Мы прибыли на место около полудня. Перед нами расположилось длинное четырехэтажное здание, облицованное бело-синей плиткой и огороженное недюжинным забором. Машины проверялись на въезде, так как мы были пешими, то спокойно прошли на территорию, украшенную клумбами, елями и кустарниками, зато на входе в здание путь нам преградили бравые ребята в защитной форме с оружием в нагрудной кобуре и затребовали пропуск. Слегка опешив, мы переглянулись, затем Катька немного заторможенно полезла в сумочку (при ее действиях парни заметно напряглись и потянулись к пистолетам) и извлекла единственное доказательство того, что все происходящее не сон, – анкеты на наши имена. Ребята тут же расслабились и сунули нам в руки пропуска, заблаговременно выписанные предусмотрительным Григорием Николаевичем, которые мы по завершении сеанса должны будем вернуть.
На лифте мы поднялись на третий этаж и, пройдя чуток по коридору, оказались возле двери 312, за которой и ждал нас старший брат Бориски в высоком вертящемся кресле.

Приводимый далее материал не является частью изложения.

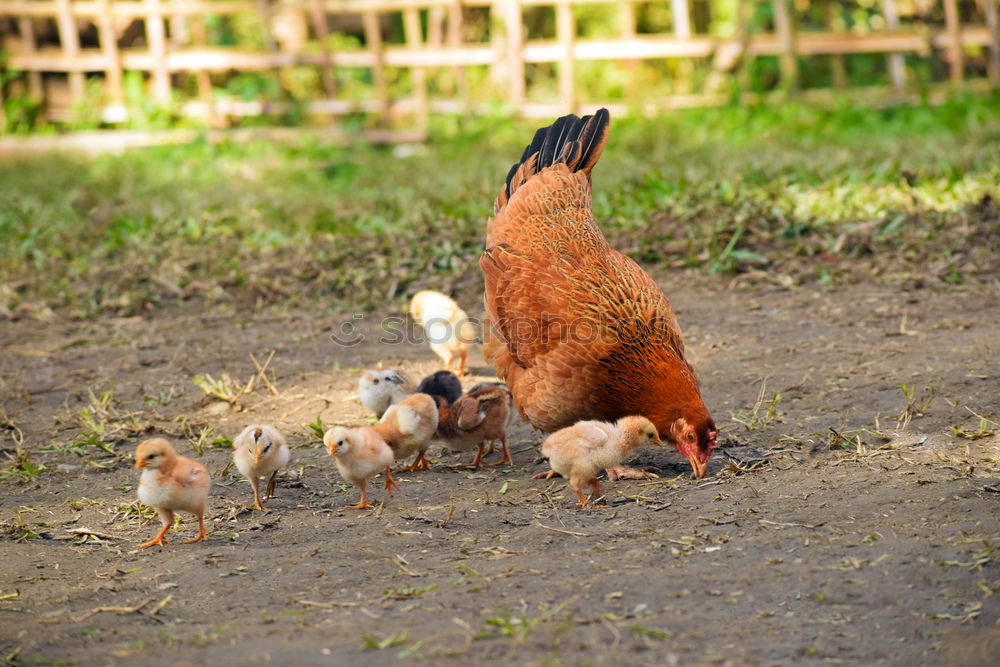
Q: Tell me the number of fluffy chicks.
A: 9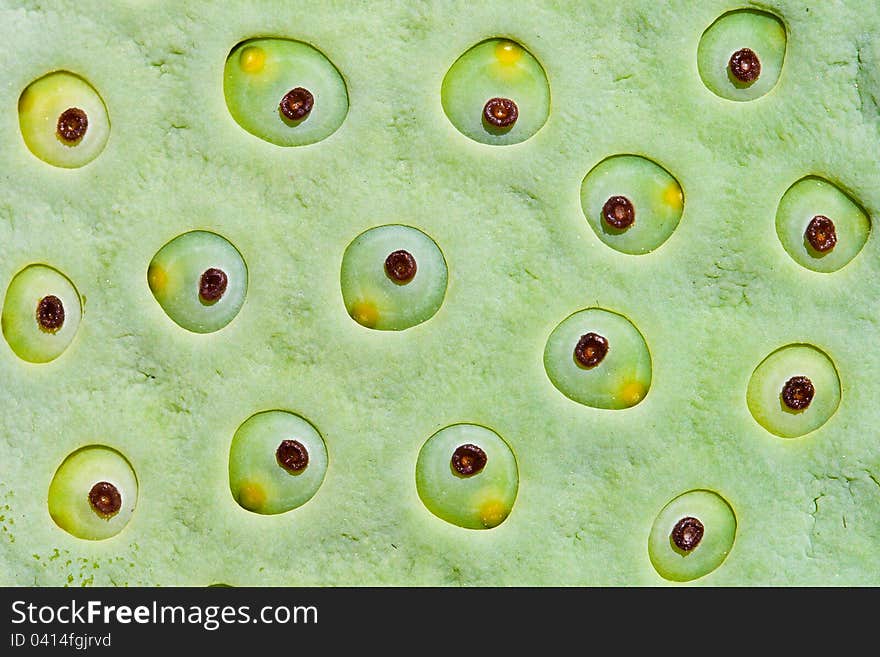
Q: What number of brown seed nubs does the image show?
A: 15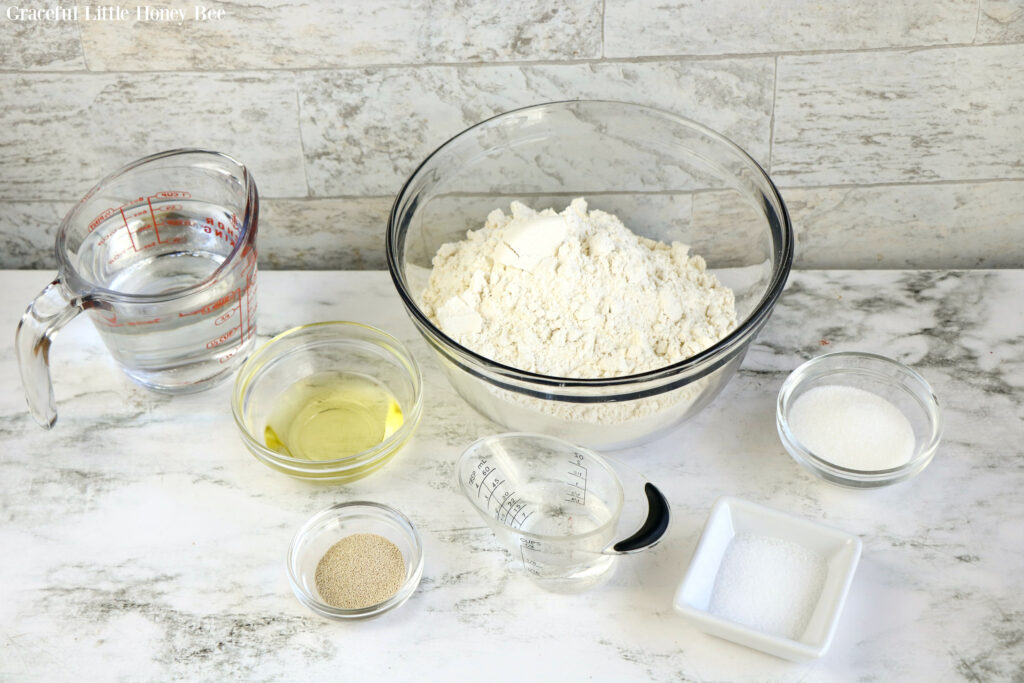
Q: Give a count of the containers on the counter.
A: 7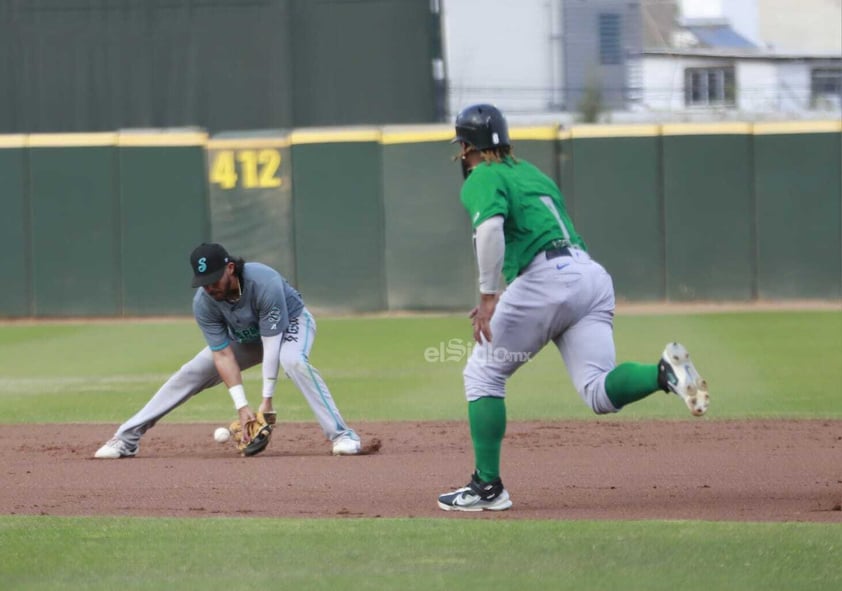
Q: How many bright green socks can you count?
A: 2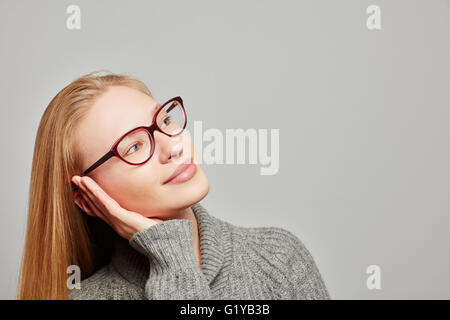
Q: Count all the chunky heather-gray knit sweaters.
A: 1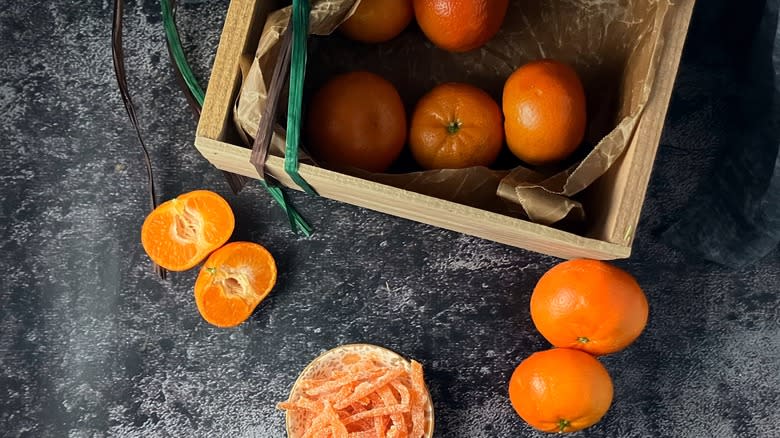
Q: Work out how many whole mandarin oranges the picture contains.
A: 7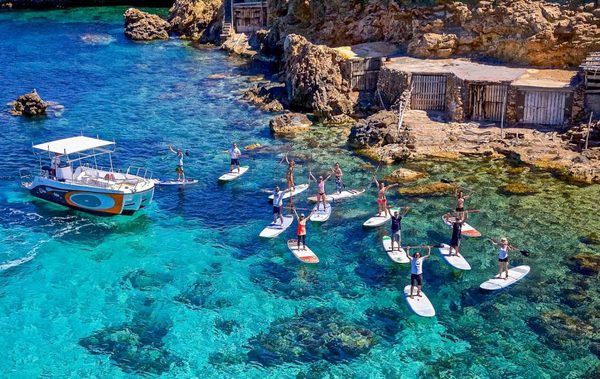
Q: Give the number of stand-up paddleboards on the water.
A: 13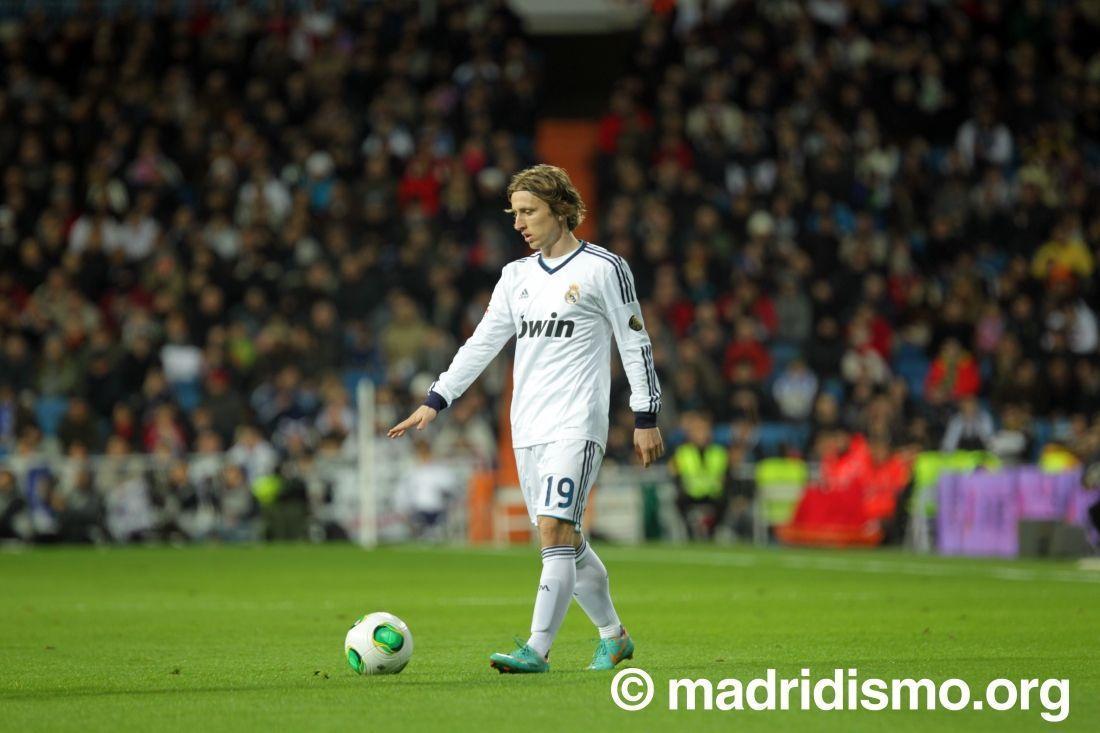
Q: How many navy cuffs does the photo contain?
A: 2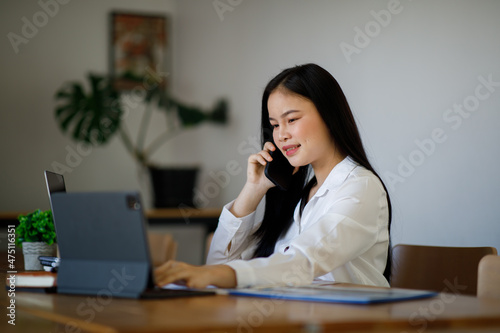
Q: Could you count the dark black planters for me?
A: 1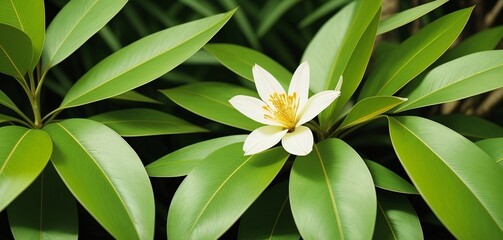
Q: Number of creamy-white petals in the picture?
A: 6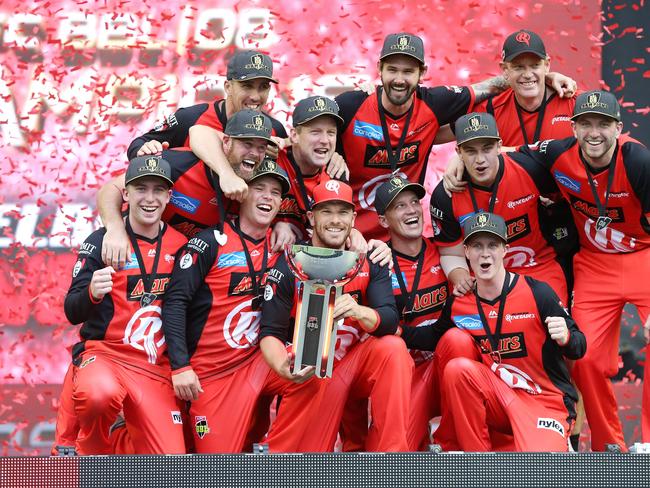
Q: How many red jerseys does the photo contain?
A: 12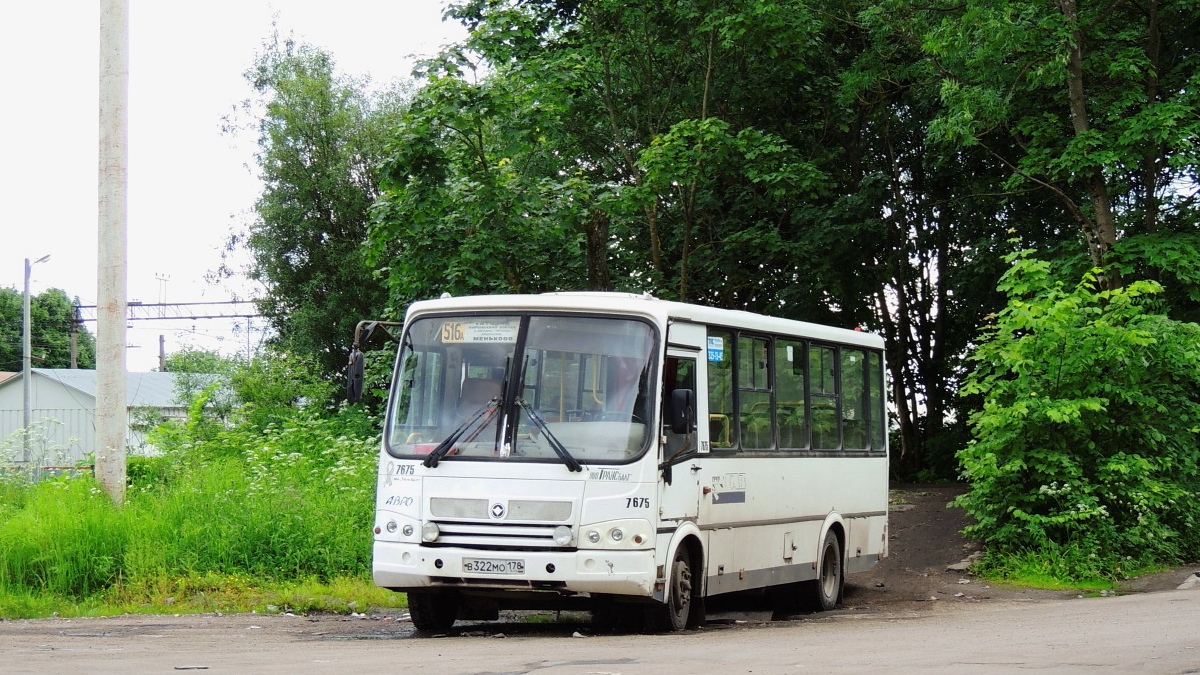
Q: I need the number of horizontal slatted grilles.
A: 1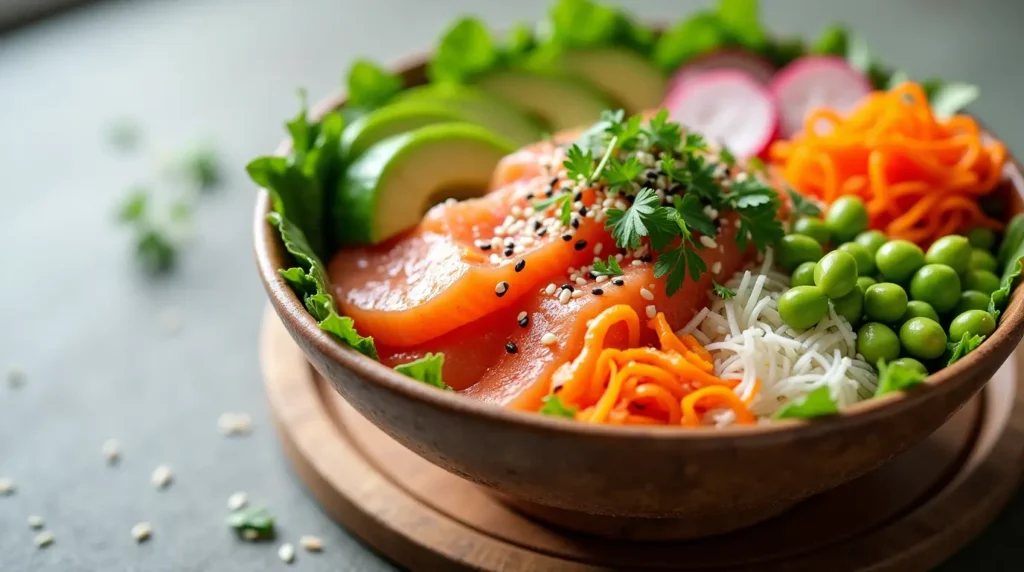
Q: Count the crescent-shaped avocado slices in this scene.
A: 5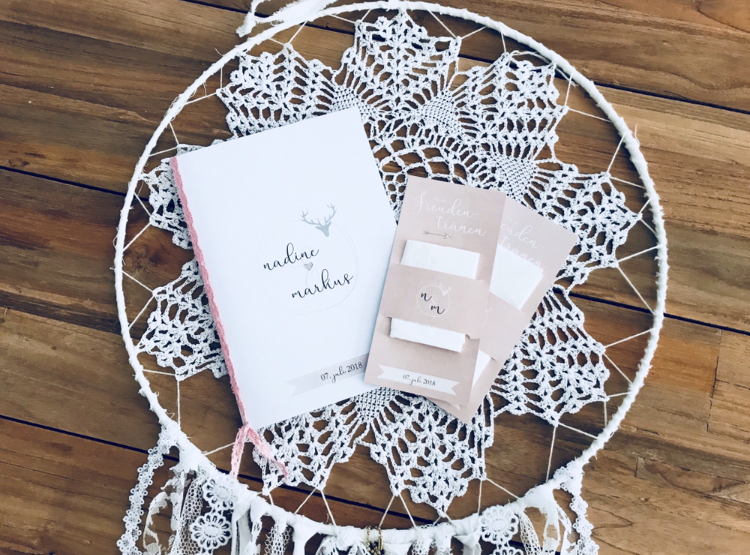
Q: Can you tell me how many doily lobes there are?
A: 9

Лицо следователя по особо важным расположилось перед мерцающим монитором компьютера, к которому он вернулся тут же, едва кивнув нам и бросив «заходите».
Честно говоря, я и представить не могла, что брат нашего Лысого друга будет выглядеть так. Вся моя вера в бессмертный и умнейший ген ДНК как-то сразу померкла, причем без возможности реабилитироваться когда-нибудь в будущем.
Дело в том, что если нижняя часть лица Григория и сама фигура в целом еще более или менее походили на Борисовы, то глаза, лоб, а главное, волосы ну никак не желали подтвердить кровное родство двух мужчин. Бориска имел светлые глаза, белесые, почти отсутствующие брови и жидкие рыжевато-русые волосы, обрамлявшие большую плешь на макушке. И все же он о них, волосах (вернее, их остатках), заботился, регулярно посещал парикмахера, который подравнивал концы и придавал им приблизительный вид какой-никакой прически. Здесь же мы наблюдали следующее: глаза у следователя темные, брови же и волосы неимоверно густы и имеют цвет ослепительно яркого воронова крыла. Сама прическа длинная, лохматая и неряшливая. Черные пакли свисают на лоб, на шею, кое-где доходят до нешироких полных плеч, но где-то обрываются еще в районе ушей, короче длина отдельно взятых волосинок варьируется неслабо.